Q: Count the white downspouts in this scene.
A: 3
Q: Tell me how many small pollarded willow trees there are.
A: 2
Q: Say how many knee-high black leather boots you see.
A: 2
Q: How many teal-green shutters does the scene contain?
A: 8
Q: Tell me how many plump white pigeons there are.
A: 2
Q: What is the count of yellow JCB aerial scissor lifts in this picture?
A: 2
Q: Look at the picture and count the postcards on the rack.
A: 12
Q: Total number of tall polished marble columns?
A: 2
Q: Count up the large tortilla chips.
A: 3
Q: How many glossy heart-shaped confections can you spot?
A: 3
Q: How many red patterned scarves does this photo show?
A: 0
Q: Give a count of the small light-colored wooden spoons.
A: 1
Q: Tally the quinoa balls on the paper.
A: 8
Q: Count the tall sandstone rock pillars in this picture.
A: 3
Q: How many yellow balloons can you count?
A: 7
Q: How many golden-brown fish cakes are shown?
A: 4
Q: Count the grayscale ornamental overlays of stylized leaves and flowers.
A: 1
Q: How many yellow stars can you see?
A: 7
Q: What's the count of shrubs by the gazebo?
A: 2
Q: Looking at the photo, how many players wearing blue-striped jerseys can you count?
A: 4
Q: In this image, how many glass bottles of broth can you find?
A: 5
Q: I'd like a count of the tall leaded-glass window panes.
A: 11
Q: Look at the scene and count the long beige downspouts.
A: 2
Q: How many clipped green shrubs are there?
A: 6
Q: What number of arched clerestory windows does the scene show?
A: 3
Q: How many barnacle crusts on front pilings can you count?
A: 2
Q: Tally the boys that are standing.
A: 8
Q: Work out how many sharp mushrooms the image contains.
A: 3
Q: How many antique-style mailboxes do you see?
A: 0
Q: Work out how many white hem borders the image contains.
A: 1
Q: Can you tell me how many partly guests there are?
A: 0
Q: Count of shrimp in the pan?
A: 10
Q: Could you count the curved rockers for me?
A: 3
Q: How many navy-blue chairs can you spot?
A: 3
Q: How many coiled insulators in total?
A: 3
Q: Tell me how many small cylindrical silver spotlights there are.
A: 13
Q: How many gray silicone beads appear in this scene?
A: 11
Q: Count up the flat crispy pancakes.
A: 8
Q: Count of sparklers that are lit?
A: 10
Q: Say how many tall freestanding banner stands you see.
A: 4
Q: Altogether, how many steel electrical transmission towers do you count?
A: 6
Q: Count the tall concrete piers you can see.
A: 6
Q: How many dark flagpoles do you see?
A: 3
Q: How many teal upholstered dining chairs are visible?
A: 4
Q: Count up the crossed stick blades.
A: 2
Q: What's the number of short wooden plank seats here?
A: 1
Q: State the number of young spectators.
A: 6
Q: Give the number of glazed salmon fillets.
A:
###
▶ **The task**
Could you copy every line in the records that holds "small"?

▶ **Task answer**
Q: Tell me how many small pollarded willow trees there are.
Q: Give a count of the small light-colored wooden spoons.
Q: Tell me how many small cylindrical silver spotlights there are.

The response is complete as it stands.